(Exercise directions):
In the entries below, find every line holding the string "many" and collect it.

═══ Supplied records

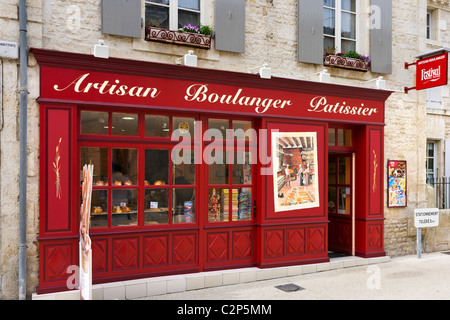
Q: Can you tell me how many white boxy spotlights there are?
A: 5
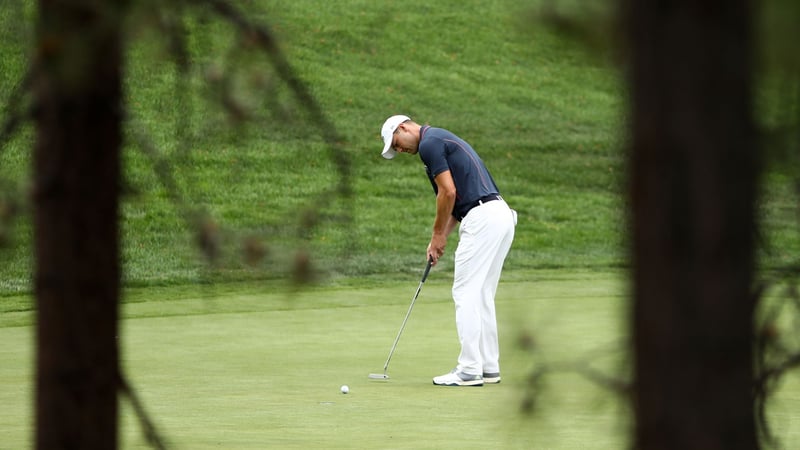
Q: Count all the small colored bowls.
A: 0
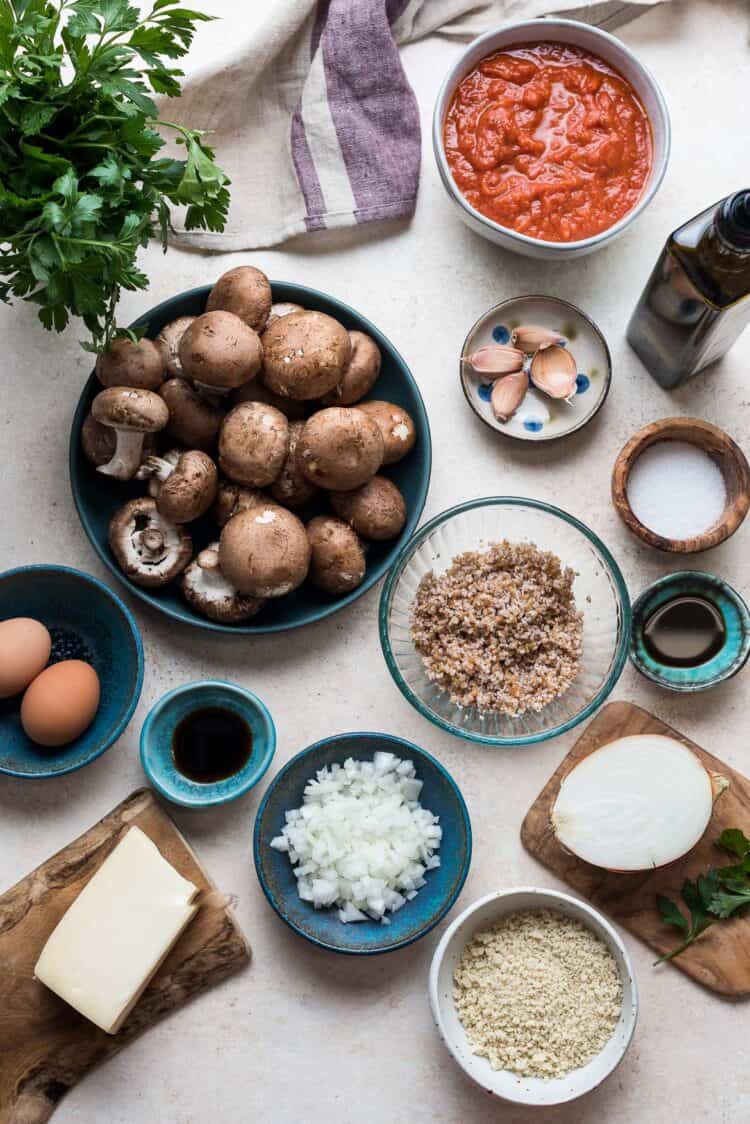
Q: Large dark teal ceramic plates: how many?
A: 1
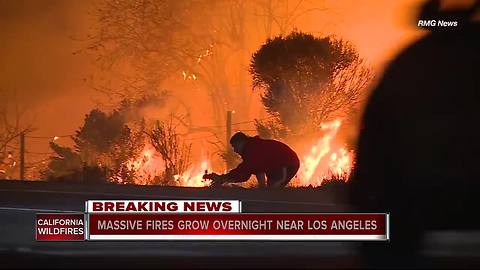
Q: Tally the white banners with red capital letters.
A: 1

══════

(Your response):
Q: Can you tell me how many white boxy spotlights there are?
Q: Large dark teal ceramic plates: how many?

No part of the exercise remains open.